If you want to return a string from a function, you need to return either a dynamically-allocated block, or a statically allocated block.
Another choice is to pass the buffer into the function, and provide the length as the return value of the function, in the way the file reading functions do it:
size_t getBitstring(unsigned short int instr, char* buf, size_t buf_size) {
... // Fill in the buffer without going over buf_size
printf("don't get excited yet %s\n", binaryNumber);
return strlen(buf);
}
Here is how you call this function:
char binaryNumber[] = "0000000000000000";
size_t len = getBitstring(instr, binaryNumber, sizeof(binaryNumber));
Now binaryNumber is an automatic variable in the context of the caller, so the memory would be around while the caller needs it.
This is a good example of a problem people hit when they're learning C that they probably wouldn't hit if they were operating in Java or another more modern language that doesn't expose the details of memory layout to the user.
While everyone's answer here is probably technically correct, I'm going to try a different tack to see if I can answer your question without just giving you a line of code that will fix it.
First you need to understand what's going on when returning a
variable defined inside a function, like this:
void f(void) {
int x = 0;
/* do some crazy stuff with x */
return x;
}
What happens when you call return x;? I'm probably omitting some
details here, but what is essentially going on is that the calling
context gets the value stored inside the variable named x at
that time.
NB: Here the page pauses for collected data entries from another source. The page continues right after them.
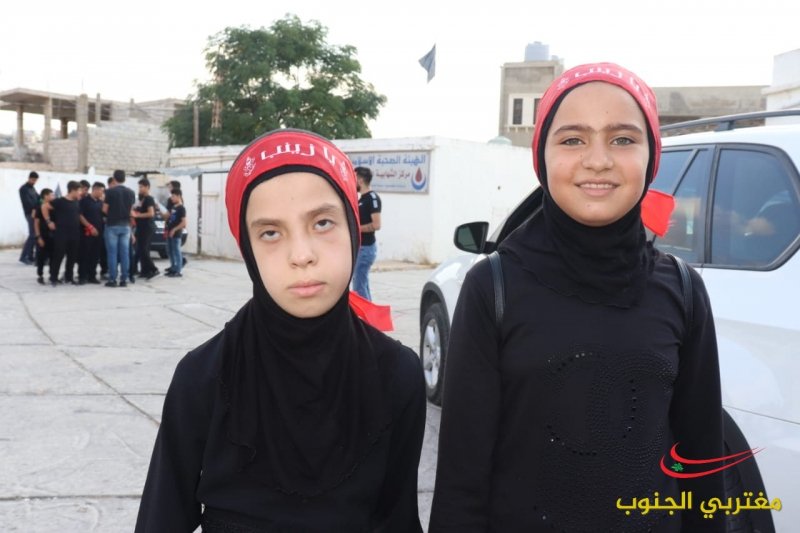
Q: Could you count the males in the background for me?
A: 11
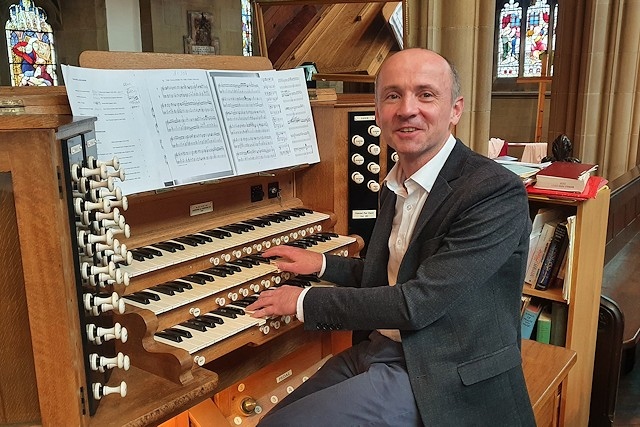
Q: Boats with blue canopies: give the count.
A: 0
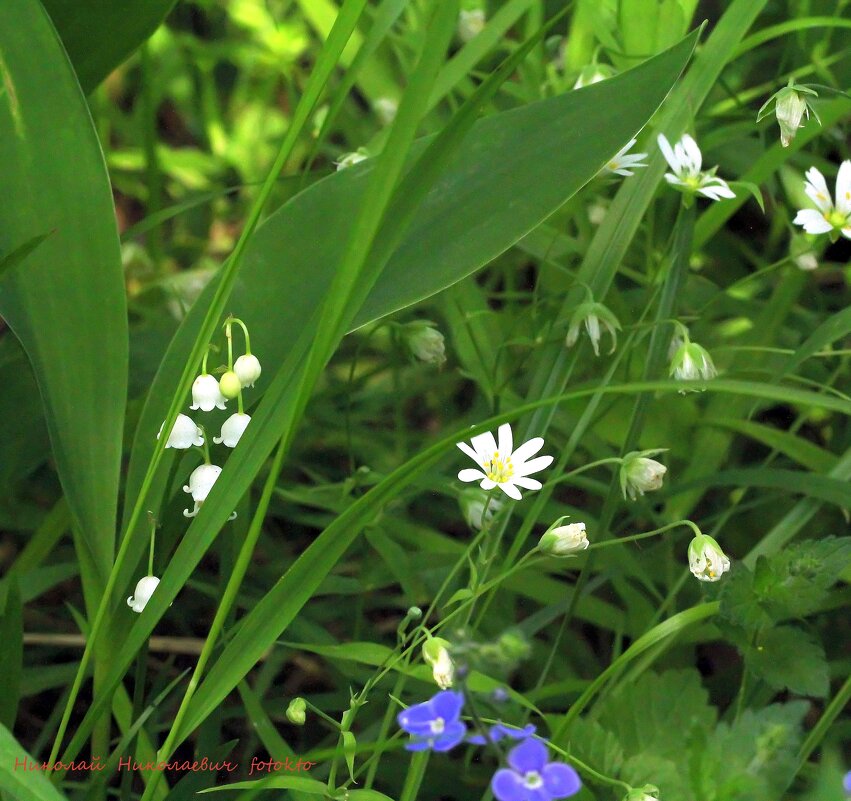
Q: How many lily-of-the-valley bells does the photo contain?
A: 7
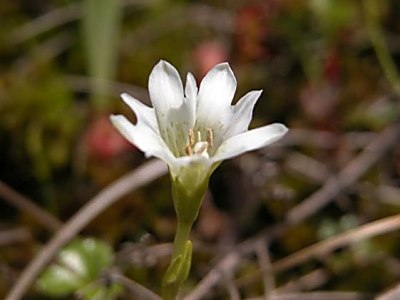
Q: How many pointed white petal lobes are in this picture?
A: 7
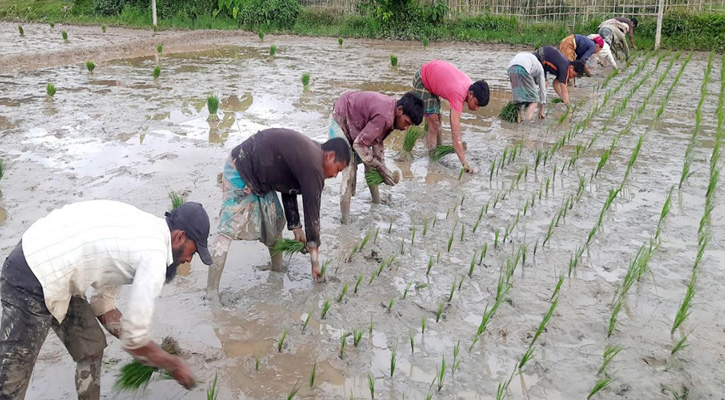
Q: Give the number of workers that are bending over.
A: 11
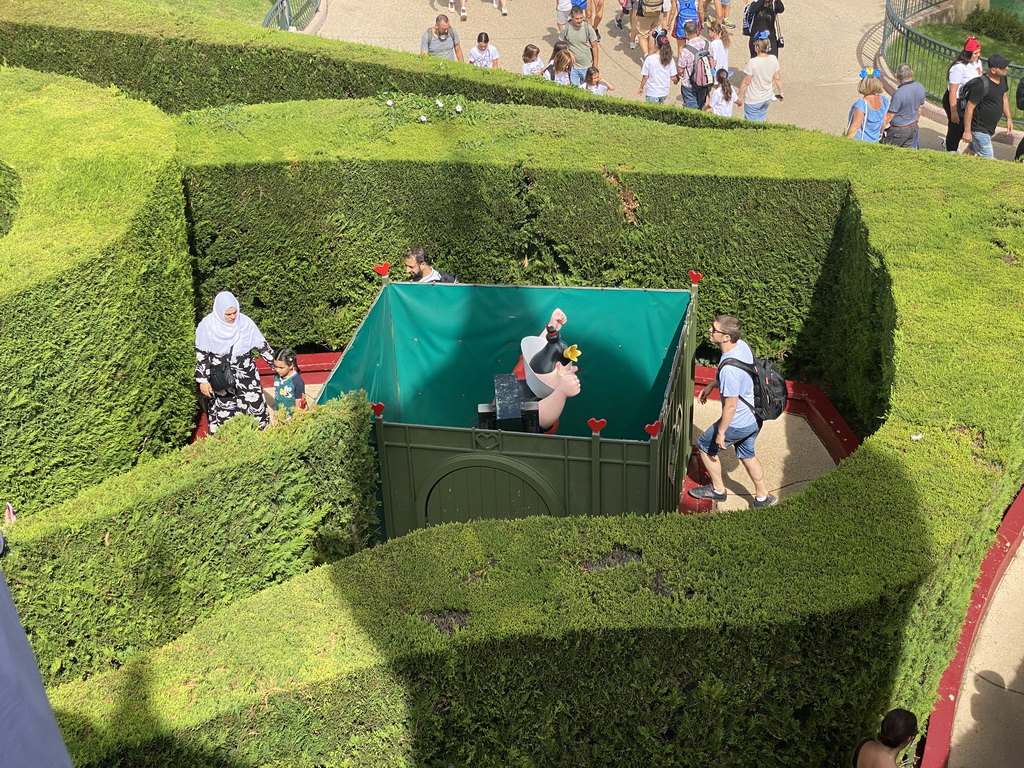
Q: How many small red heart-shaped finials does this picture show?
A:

The storage that is allocated to store that value is
no longer guaranteed to contain that value after the function is
over.
Second, we need to understand what happens when we refer to an array
by its name. Say we have a 'string':
char A[] = "12345";
In C, this is actually equivalent to declaring an array of
characters that ends in a \0:
char A[6] = { '1' , '2' , '3' , '4' , '5' , '\0' };
Then this is sort of like declaring six chars A[0], A[1], ...
, A[5]. The variable A is actually of type char * i.e. it is a
pointer containing the memory address storing A[0] (the beginning
of the array).
Finally, we need to understand what happens when you call printf to
print a string like this:
printf("%s", A);
What you're saying here is "print all the bytes starting at memory
address A until you hit a byte that contains \0".
So, let's put it all together. When you run your code, the variable binaryNumber is a pointer containing the memory address of the first character of the array: binaryNumber[0], and this address is what's returned by the function. BUT, you've declared the array inside of getBitString, so as we know that the memory allocated for the array is no longer guaranteed to store the same values after getBitString is over.
When you run printf("%s", a) you're telling C to "print all the bytes starting at memory address a until you get to a byte containing \0 -- but since that memory address is only guaranteed to contain valid values inside getBitString, what you get is whatever garbage it happens to contain at the time when you call it outside of getBitString.
So what can you do to resolve the problem? Well you have several options, here are is a (non-exhaustive) list:
You declare binaryString outside of getBitString so that it's still valid when you try to access it in main
You declare binaryString as static as some others have suggested, which is effectively the same thing as above, except that the actual variable name binaryString is only valid inside the function, but the memory allocated to store the array is still valid outside the function.
You make a copy of the string using the strdup() function before you return it in your function. Remember that if you do this, you have to free() the pointer returned by strdup() after you're done with it, otherwise what you've got is a memory leak.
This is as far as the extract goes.